|
Description
|
xxxxx@xxxxx.com 2001-11-16
The SunCluster failfast implementation in the kernel has three
variables that are closely related:
conf.failfast_grace_time
conf.failfast_panic_delay
conf.failfast_panic_proxy_delay
Their values are (respectively) 10, 30, and 5 seconds.
The comments in the implementation source code explaining
how these interact, and how the values were chosen, need
to be improved. I'm most interested in seeing comments
explaining the purpose of failfast_grace_time and
failfast_panic_proxy_delay.
This bug report should not be taken as implying that
these concepts are not necessary, nor that the values
are not good choices. If I had to guess, I would guess
that the purpose of some of the extra delay (failfast_grace_time
and failfast_panic_proxy_delay) is to enable some time
for syslog etc to log the messages before we actually panic.

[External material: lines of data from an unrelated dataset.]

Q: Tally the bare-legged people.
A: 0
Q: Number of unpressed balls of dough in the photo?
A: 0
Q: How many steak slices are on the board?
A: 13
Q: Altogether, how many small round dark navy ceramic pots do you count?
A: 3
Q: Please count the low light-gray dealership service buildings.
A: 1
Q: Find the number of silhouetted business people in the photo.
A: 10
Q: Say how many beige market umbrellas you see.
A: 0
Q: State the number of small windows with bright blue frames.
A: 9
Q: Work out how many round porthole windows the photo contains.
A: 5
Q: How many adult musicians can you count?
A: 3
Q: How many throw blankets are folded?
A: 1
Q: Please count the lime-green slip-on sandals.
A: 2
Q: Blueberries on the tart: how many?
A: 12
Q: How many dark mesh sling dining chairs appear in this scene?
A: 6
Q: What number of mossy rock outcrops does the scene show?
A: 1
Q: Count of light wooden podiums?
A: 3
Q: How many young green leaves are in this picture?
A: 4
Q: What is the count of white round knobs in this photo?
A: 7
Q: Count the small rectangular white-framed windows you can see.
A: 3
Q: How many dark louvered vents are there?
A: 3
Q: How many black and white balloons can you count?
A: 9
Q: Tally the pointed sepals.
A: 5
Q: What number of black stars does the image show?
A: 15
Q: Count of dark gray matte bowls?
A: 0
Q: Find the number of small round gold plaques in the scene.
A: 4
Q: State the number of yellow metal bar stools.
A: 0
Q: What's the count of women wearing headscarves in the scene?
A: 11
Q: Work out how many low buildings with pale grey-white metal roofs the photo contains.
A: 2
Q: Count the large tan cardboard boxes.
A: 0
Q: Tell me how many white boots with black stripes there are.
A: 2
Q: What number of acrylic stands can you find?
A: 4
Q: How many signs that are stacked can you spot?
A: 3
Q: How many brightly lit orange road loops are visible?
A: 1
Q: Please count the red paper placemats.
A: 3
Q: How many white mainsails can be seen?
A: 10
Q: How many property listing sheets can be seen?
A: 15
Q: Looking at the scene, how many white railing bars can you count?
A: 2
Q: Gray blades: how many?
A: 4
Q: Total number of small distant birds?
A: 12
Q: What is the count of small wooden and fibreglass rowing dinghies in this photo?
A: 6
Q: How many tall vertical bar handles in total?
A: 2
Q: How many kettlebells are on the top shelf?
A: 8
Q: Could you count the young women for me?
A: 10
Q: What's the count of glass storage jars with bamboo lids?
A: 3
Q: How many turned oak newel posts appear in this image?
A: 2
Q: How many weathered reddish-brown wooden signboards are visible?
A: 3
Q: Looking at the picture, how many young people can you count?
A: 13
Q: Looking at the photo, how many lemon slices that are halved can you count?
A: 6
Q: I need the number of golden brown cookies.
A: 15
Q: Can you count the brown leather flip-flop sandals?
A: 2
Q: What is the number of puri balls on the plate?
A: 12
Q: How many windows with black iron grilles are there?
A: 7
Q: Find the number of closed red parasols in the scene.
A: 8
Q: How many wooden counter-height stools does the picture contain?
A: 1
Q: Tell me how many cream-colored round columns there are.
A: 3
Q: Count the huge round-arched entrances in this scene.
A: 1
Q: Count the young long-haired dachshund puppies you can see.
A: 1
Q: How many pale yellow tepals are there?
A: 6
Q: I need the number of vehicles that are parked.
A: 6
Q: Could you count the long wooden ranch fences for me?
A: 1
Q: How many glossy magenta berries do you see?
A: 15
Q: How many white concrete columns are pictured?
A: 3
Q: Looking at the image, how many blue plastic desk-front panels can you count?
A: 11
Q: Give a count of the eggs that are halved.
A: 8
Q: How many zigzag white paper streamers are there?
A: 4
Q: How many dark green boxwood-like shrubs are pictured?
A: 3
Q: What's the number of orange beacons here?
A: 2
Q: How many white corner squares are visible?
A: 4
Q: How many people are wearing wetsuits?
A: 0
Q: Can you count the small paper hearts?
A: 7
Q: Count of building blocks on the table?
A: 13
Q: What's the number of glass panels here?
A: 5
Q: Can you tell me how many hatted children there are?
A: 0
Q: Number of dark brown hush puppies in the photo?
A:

This is just a guess on my part; there may be other reasons.
The net effect of the interaction of these values seems to
be that, in practice, when a user-land daemon dies, it may
take the node up to 45 seconds to panic rather than the 30
that failfast_panic_delay==30 would have suggested. I'm
not implying that 45 is too long, though.
This bugid is a request for comments in the source code;
I'm not suggesting explaining this to customers/SE's at
this stage of our lives.
|